You might be able to use a simple sleeve dipole, ground plane, or suchlike
at the top of the mast if that's vacant and you can get an antenna that's
happy to work as the lightning finial, but the antenna gain will be low to
the intended service area; possibly less than 0 dBd, particularly in the
case of a ground-plane antenna (upward-tilted VRP: radiation pattern in
the vertical plane). For police communication at similar frequencies in
the UK, four two-element yagis around a pole were used at the top of the
structure, the pole actining as the finial. Usually, two such arrays were
stacked vertically. The small radius of such an array gives a good omni
HRP (radiation pattern in the horizontal plane).

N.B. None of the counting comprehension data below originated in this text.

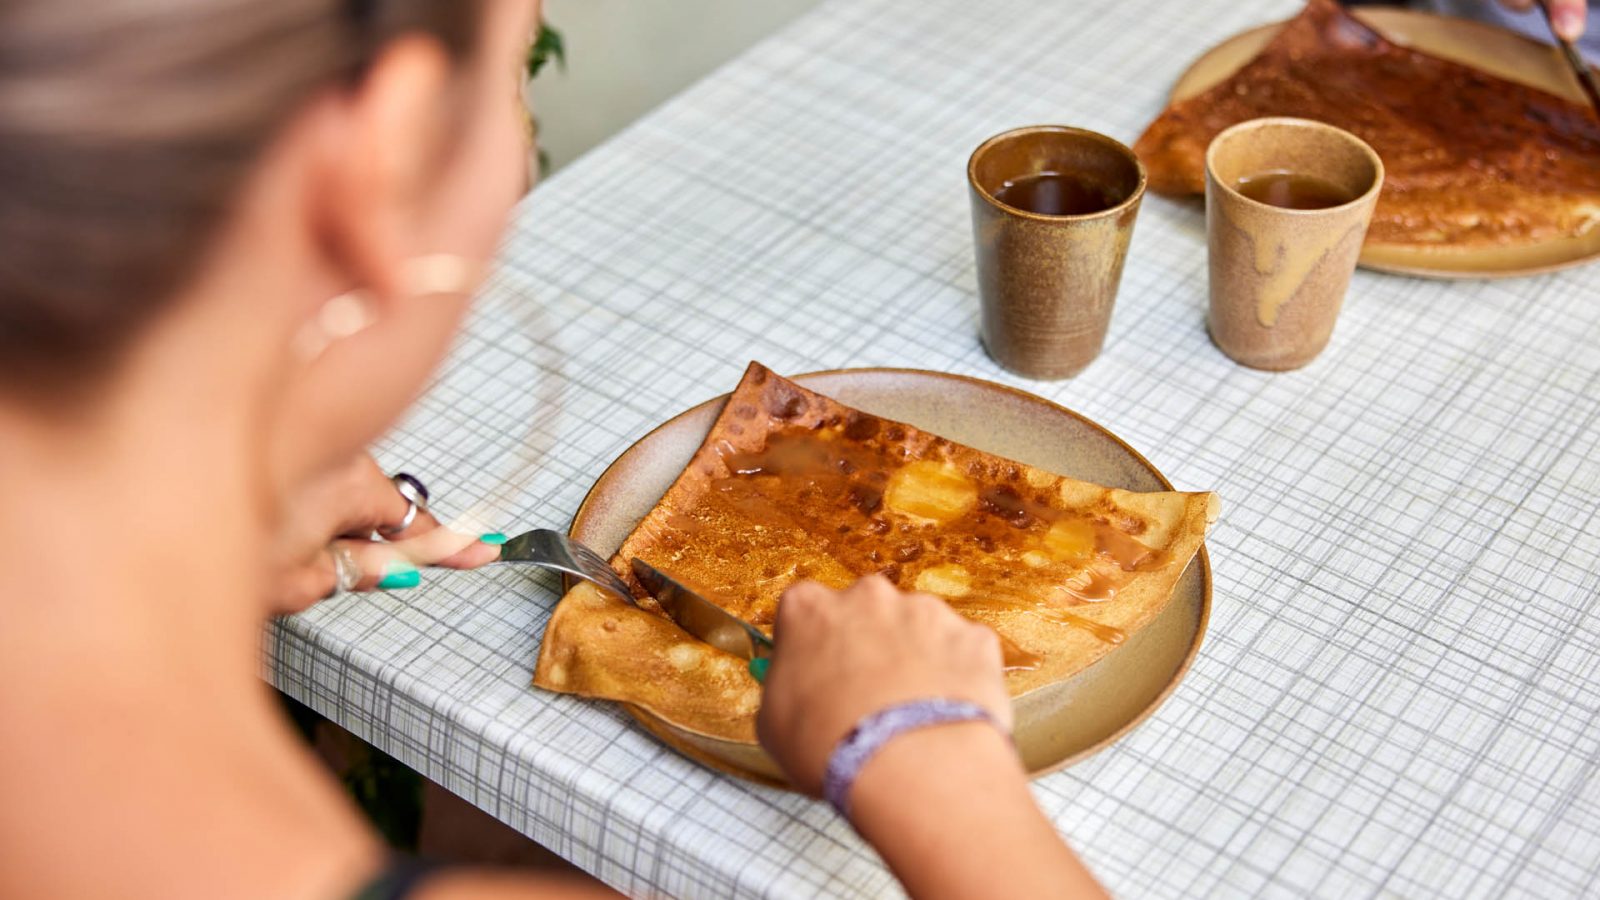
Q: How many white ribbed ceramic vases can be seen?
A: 0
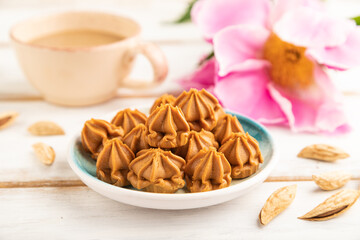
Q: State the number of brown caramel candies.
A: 12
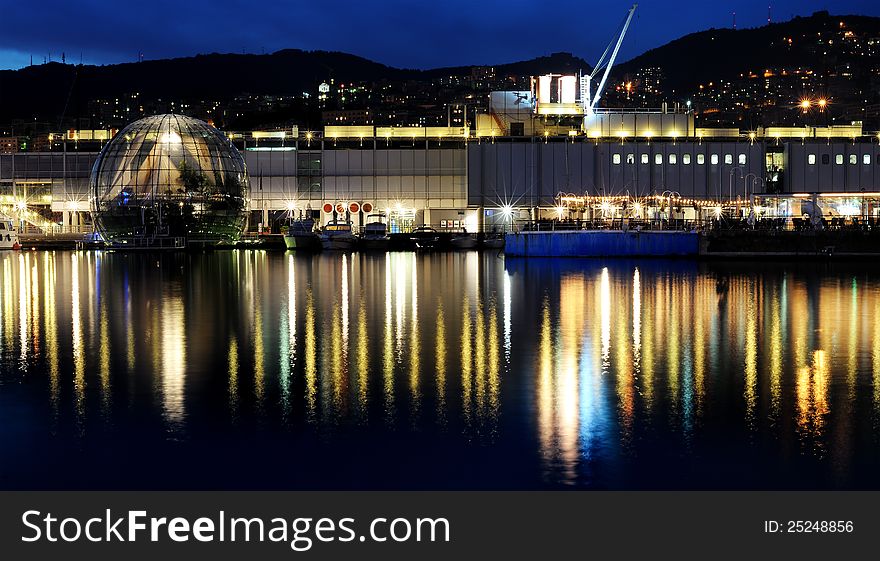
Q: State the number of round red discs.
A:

An advantage to using a circular array of panels is that it can be
positioned below the top of the structure (e.g. if the top is used for
television) and you might achieve a minimum of 0 dBd if the handovers
between adjacent panels are well controlled (or fortunate!). At many
stations in the UK, a number of tiers of panels are used in order to
provide gain and to facilitate a split upper/lower half-array system for
resilience. You could try to get the antenna supplier to measure four
panels on a stub tower of the same cross-section as your structure, but if
you're only buying a one-off they might charge you a premium for
perefoming the measurement. It would demonstrate unequivocally what the
final system would achieve HRP-wise, although, depending on the height of
the stub tower (or time-domain gating, etc.) you might still need to infer
the VRP.

A service area of 60 km^2 would have a radius of 4.4 km if it were
circular - is yours? The required ERP depends on the required minimum
field strength at the limit of service. For simple spherical spreading,
taking no account of antenna VRPs and reflections/multipath,
E=(7/r)sqrt(ERP) ... which can be found in ITU texts and is easy to derive
from first principles ... so if you were to use, for example, a minimum
field strength of 5 mV/m (stereo, in a large city with lots of sources of
interference, using low-gain receiving antennas) at r=4.4 km, then
ERP=9.9W. If your service area isn't circular, say it extends out to 10
km in one direction, then to achieve 5 mV/m at 10 km would require ERP =
51.0 watts. A 600 watt transmitter into an antenna system with a net gain
of, say -3 dBd (accounting for VRP, HRP ripples, and
combiner/feeder/power-splitter loss), would provide an ERP of 300 watts
so, in the latter case, a margin of 7.7 dB. This would provide some
resilience to multipath fading (although P-P=0, no matter how large P
is!). In other words, you probably wouldn't need a higher-powered
transmitter in this case - but it does depend on the shape of the service
area, and on your definition of 'service'.

Hope this helps.

Chris


Another reason for using panel elements is to facilitate horizontal
polarisation, which was popular in the UK (but perhaps for a questionable
reason) - nowadays, most stations use mixed or vertical polarisation. When
the majority of the listener-base is located in vehicles, VP is a better
choice principally because of the typical receiving antenna.